Par ailleurs la notion d'offre économiquement la plus avantageuse est précisée, notamment par la prise en compte du critère environnemental et pourra « être déterminée sur le fondement d'une pluralité de critères non discriminatoires et liés à l'objet du marché ou à ses conditions d'exécution, parmi lesquels figurent le critère du prix ou du coût et un ou plusieurs autres critères comprenant des aspects qualitatifs, environnementaux ou sociaux ».
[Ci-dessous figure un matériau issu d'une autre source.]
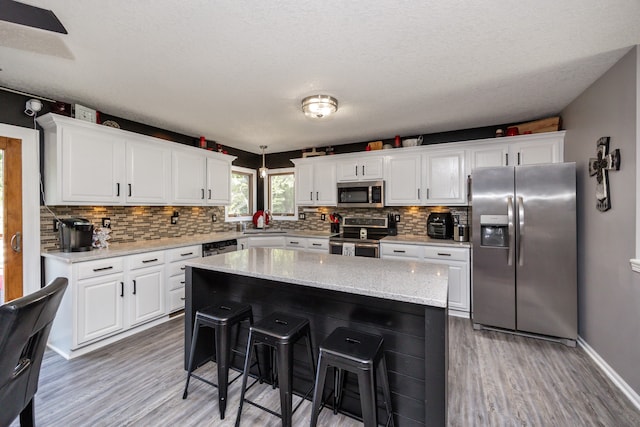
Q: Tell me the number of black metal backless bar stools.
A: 3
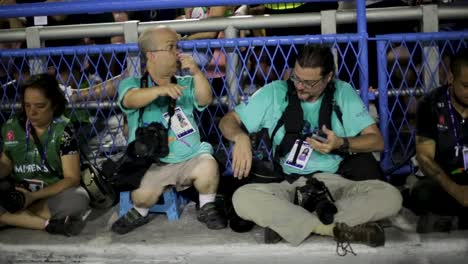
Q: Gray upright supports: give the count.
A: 5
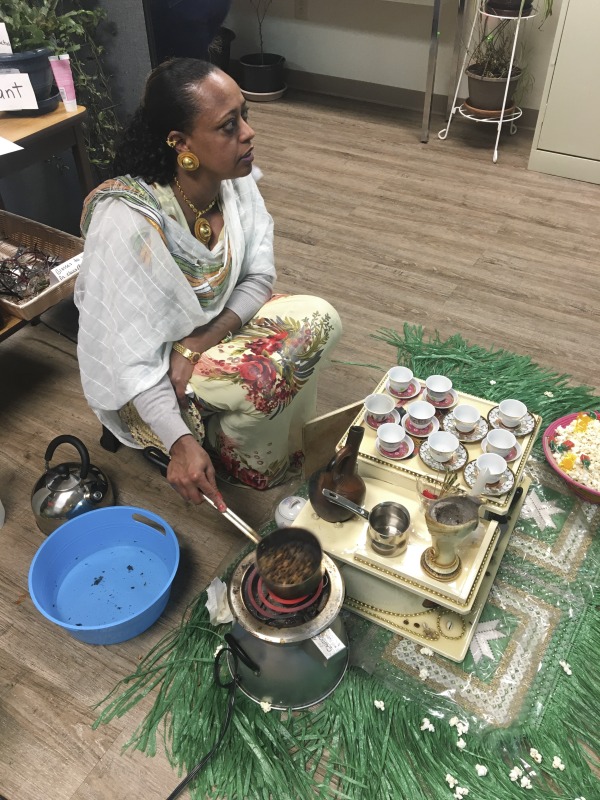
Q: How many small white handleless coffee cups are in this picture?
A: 10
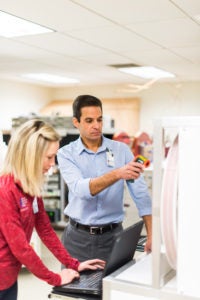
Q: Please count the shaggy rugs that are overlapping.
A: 0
L'octroi d'aides publiques à la transition écologique et énergétique est désormais conditionné à la transmission des informations relatives à la mise en oeuvre de cette obligation pour les entreprises de plus de 500 salariés et à l'établissement d'un BEGES simplifié pour les entreprises de 50 à 500 salariés.
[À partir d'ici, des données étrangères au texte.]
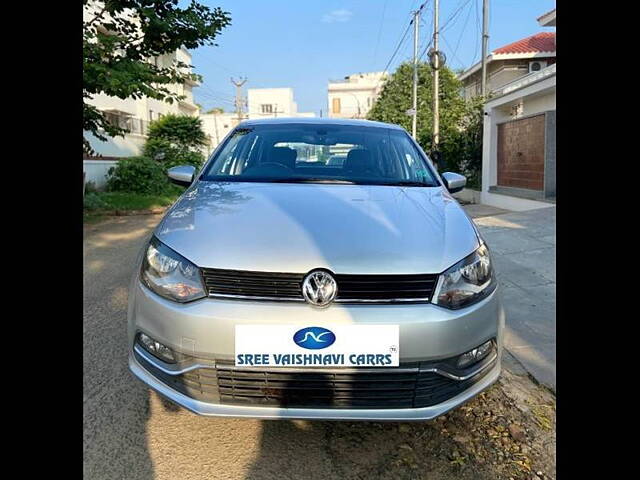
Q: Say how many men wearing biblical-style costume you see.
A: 0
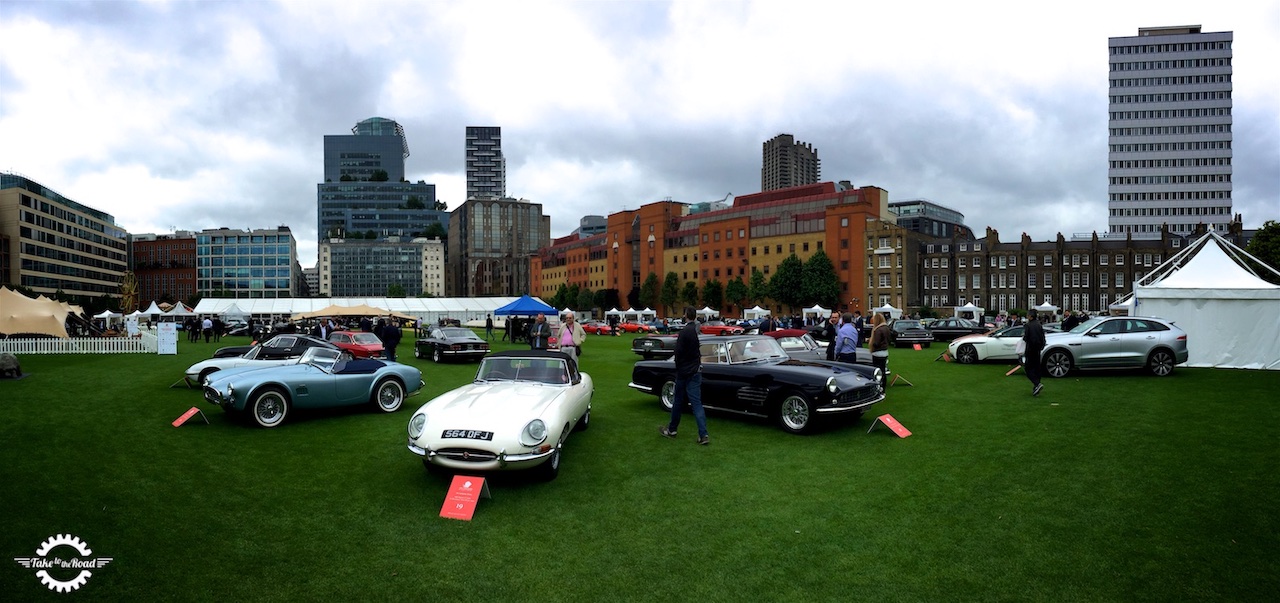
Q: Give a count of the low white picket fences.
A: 1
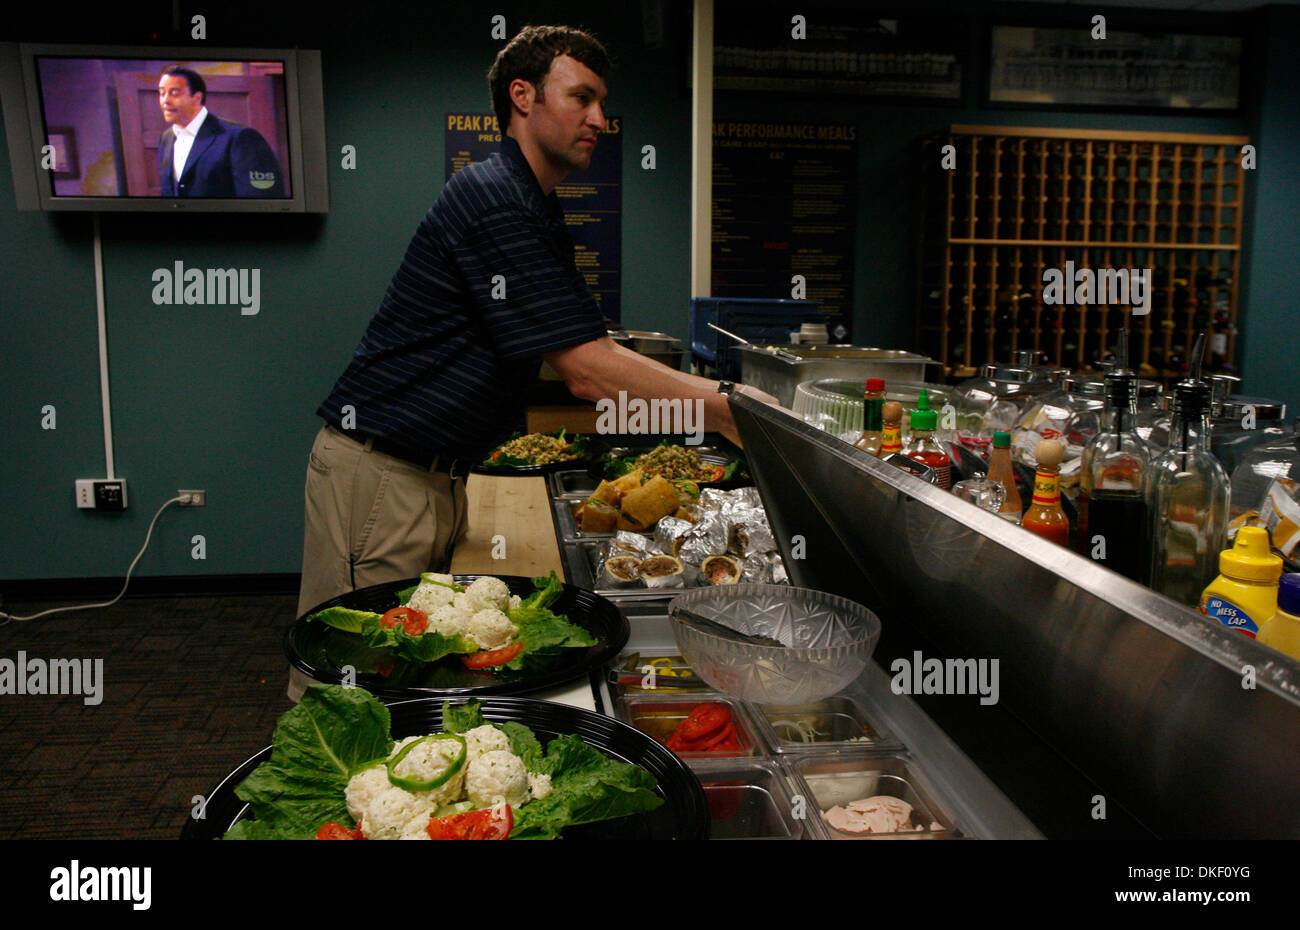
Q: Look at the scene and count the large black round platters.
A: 4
La prise en considération de préoccupations environnementales sera à l'horizon 2026 (en raison de l'effet différé de la plupart de ces dispositions) présente à tous les stades de la procédure de mise en concurrence : définition du besoin, critères de choix des offres et conditions d'exécution du marché. Les entreprises ne peuvent donc plus ignorer ces écoconditionnalités pour accéder à la commande publique.

3. Accéder aux marchés de demain

Les différentes auditions conduites se sont accordées sur le double constat de l'inéluctabilité de la transformation de l'entreprise et des opportunités que la directive CSRD peut créer. Face aux préoccupations croissantes des consommateurs, de plus en plus sensibles aux enjeux environnementaux et sociaux, et à l'attention accrue des organisations non gouvernementales (ONG) aux activités des entreprises, la conformité du reporting de durabilité à la directive CSRD constituera un enjeu majeur pour les entreprises, leur permettant d'afficher une conduite exemplaire et d'éviter d'éventuels risques réputationnels.

Dans sa contribution adressée à la délégation aux Entreprises, le Pacte mondial Réseau France a souligné que : « Alors que la transition vers la neutralité carbone et un monde plus viable est une nécessité, les entreprises qui adoptent de fait un modèle d'affaires plus résilient et pérenne seront mieux préparées pour faire face aux enjeux futurs. La CSRD ouvre ainsi la voie à un secteur privé plus responsable, éthique et respectueux de la planète, et qui créera de nouvelles possibilités d'innovation, d'investissement et d'emploi ».


* 20 Les Principales Incidences Négatives (PAI) ont été définies par l'Union européenne comme « des effets négatifs, importants ou susceptibles d'être importants sur les facteurs de durabilité qui sont causés, aggravés par ou directement liés aux décisions d'investissement et aux conseils fournis par l'entité juridique ».

* 21 Les sanctions financières encourues en cas de non-respect de l'obligation d'établir un BEGES ont été par ailleurs augmentées.